Foam board is by far the preferred insulation in an area that could possibly see moisture. Fiberglass will absorb moisture and hold it in a non-ventilated environment for an unbelievable amount of time. Meanwhile, mold and rot will set in and work it's majic on the surrounding wood and wall board. Foam, well, closed cell styrofoam, will not hold moisture. It comes in blue, white, green and pink depending on where you buy it. The old style foil faced foam board will evetually absorb water, but the newer stuff will not. There is another thread on this subject. I'll post a link as soon as I find it.


----------



## Square Eye (May 19, 2006)

http://www.houserepairtalk.com/showthread.php?t=629

Similar situation.


----------



## woodworkingmenace (May 19, 2006)

Ok, first off, you make your sill plate (bottom of your wall), out of treated lumber.  Then use regular pine for the uprights.  
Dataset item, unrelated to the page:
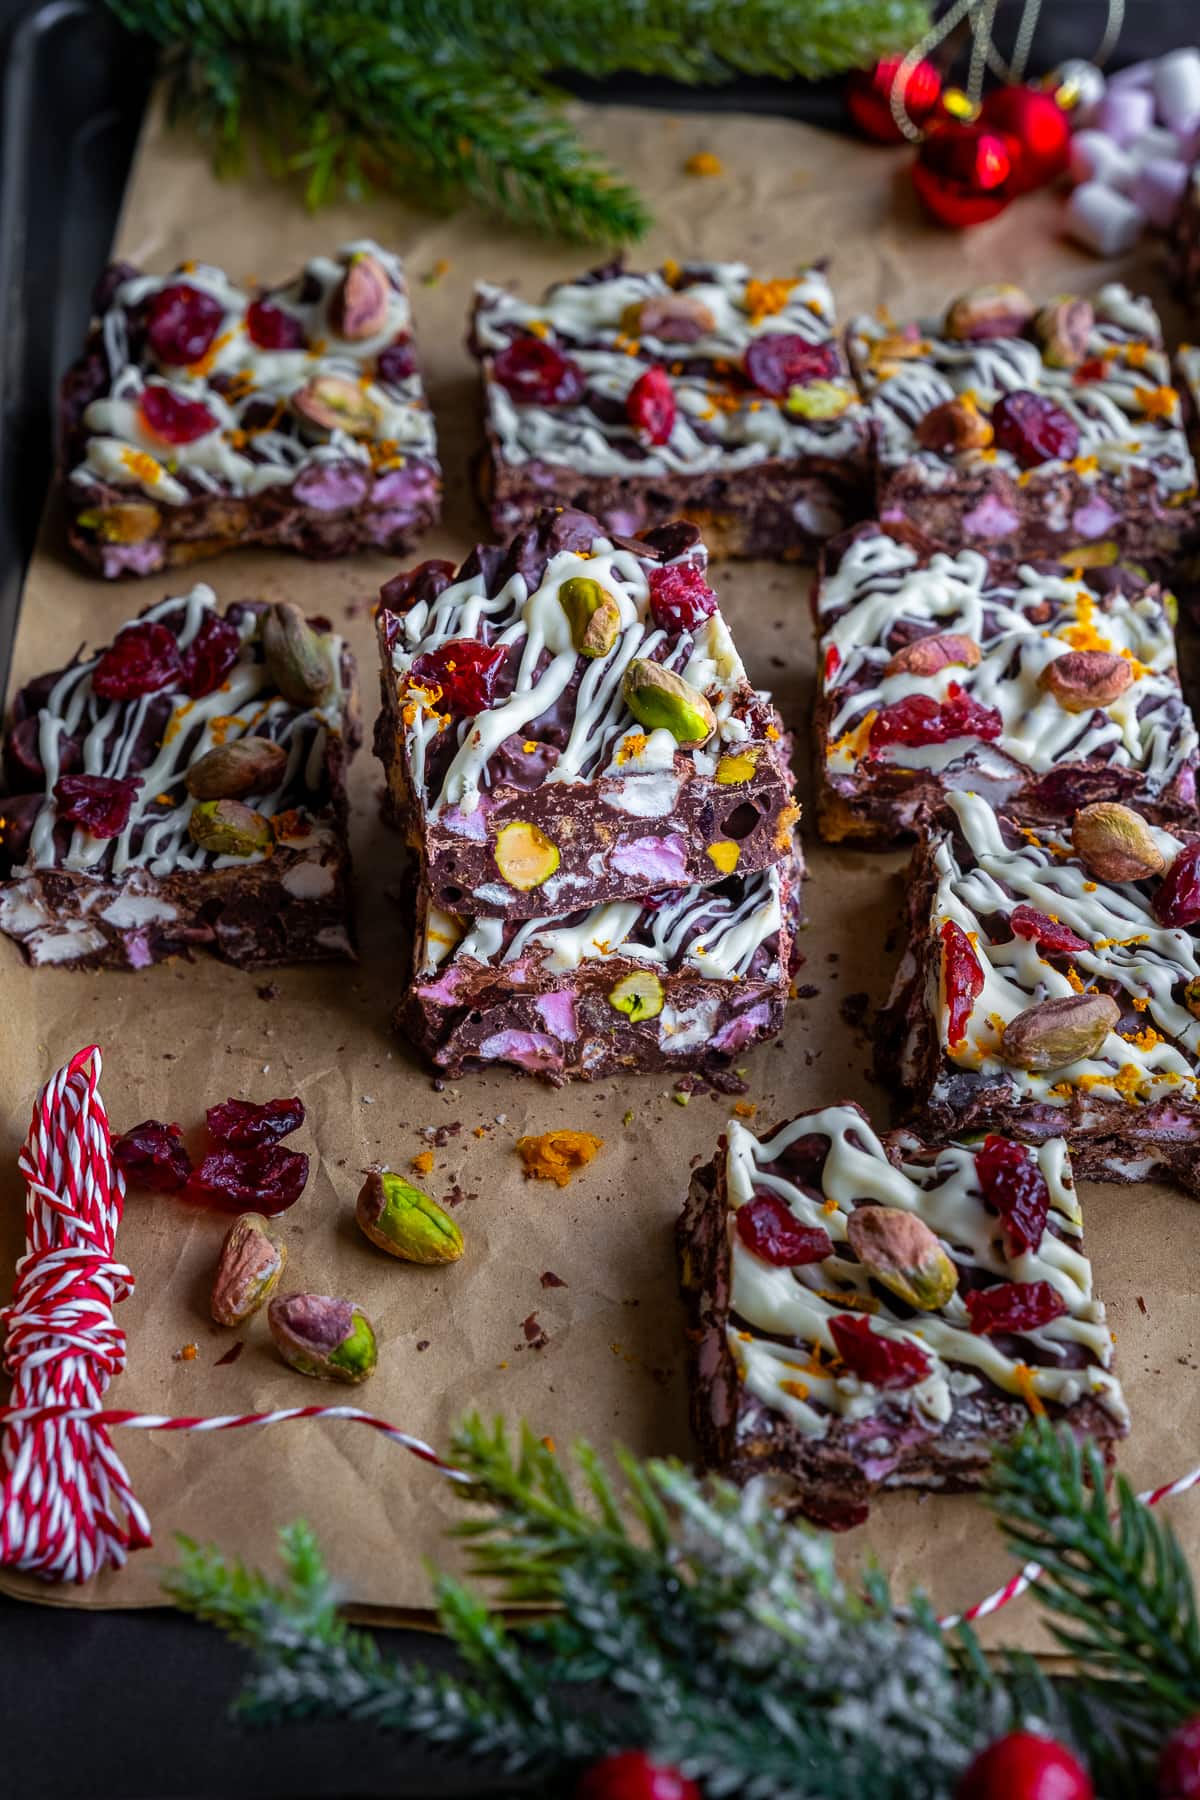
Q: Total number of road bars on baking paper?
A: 9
Now, keep the wood approximately 1/2 inch from the wall, (unless you use treated lumber for this also).  I would go with the pink corning fiberglass R-13 insulation for the walls, if you have the room after you mark off the wall area.
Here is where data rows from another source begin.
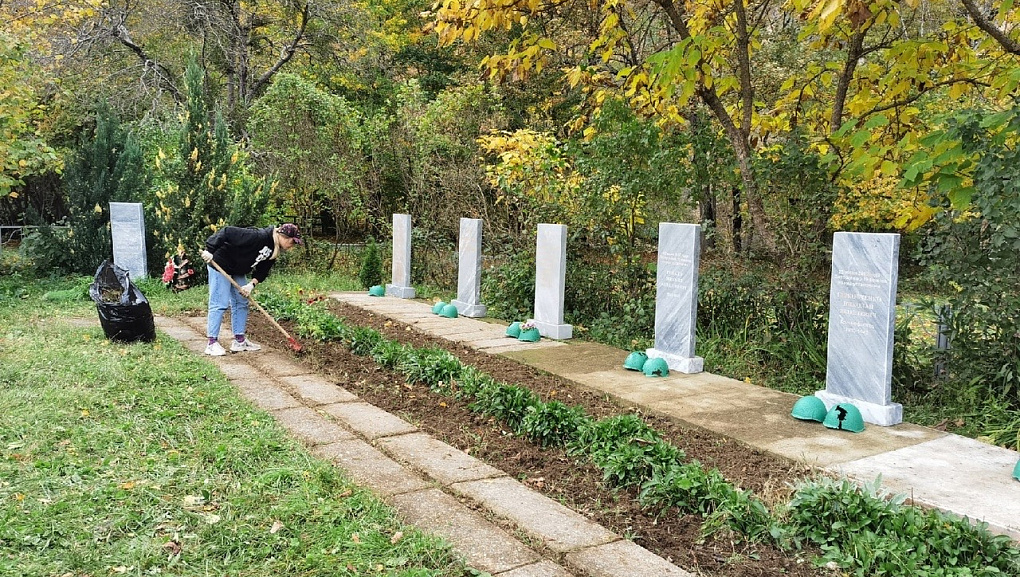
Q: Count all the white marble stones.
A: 6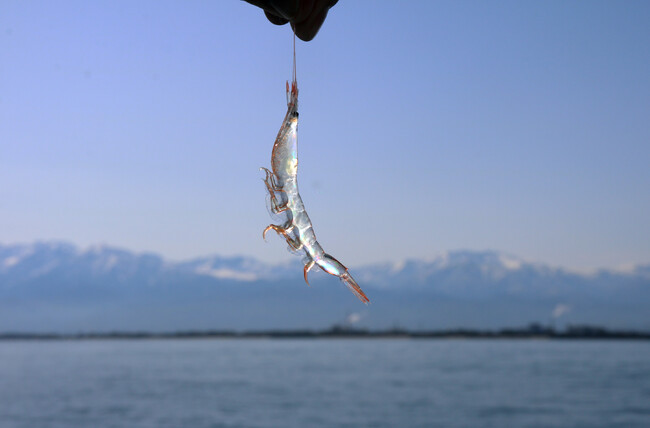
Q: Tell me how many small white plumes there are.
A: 2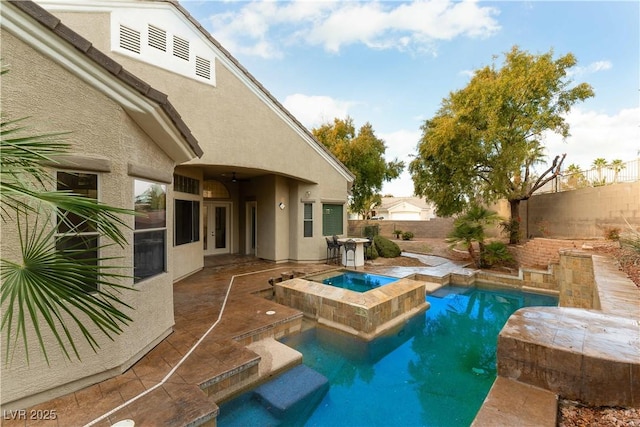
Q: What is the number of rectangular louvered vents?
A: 4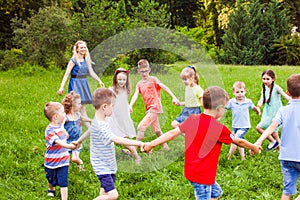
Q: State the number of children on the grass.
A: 10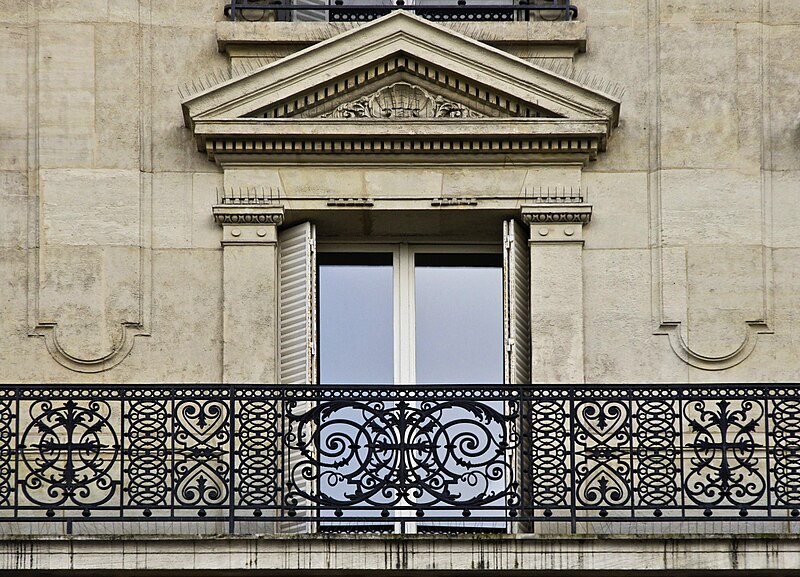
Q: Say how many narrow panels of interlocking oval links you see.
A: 6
Put a chalk mark down, for the wood, and the 1/2 inch so that you will see just how much room you will have left...Especially if your going to do all four walls this way...Those 2X4s take up some space!  (Figuring that all four walls are poured, though, they may  not be..so, its just my assumption).

Drop ceiling on the top, so you can get to the plumbing and electrical wiring if needed be.

For the basement floor, put 4 mil plastic on the ground.. a 12" X 12" square and duct tape it down for 24 hours to see if you get moisture wicking up from the concrete.  (do this when you have some good rains, or a few days of rain, to be sure), and if not, then put indoor, out door carpeting or basically any type of carpeting with a foam backer padding.   

Of course, you could be "safe", and put sleepers down, 1X2s and space every 8"  and put plywood over that, to be sure (again, make sure its treated lumber), and cut the lumber outside in the air, or plenty of ventilation from the copper sulfate, (you dont want to breathe this stuff in your lungs).

Ok, my diatribe is over for this thread for awhile, others will "chime in" and give better ideas, but, these are mine... 

Hmmm I shouldnt of eaten supper, cause ol' square eyes (unless he is trying to immitate popeye the sailor, he shoud have two of them peepers to see with, eh?)...hmmmm ... got ahead of me...LOL!!!  

Jesse


----------



## inspectorD (May 24, 2006)

I knew I would find it.....
WWW.buildingscience.com/resources/basements.htm
Always test your basement for radon before you need to tear it out to mitigate a problem
Enjoy your basement.


----------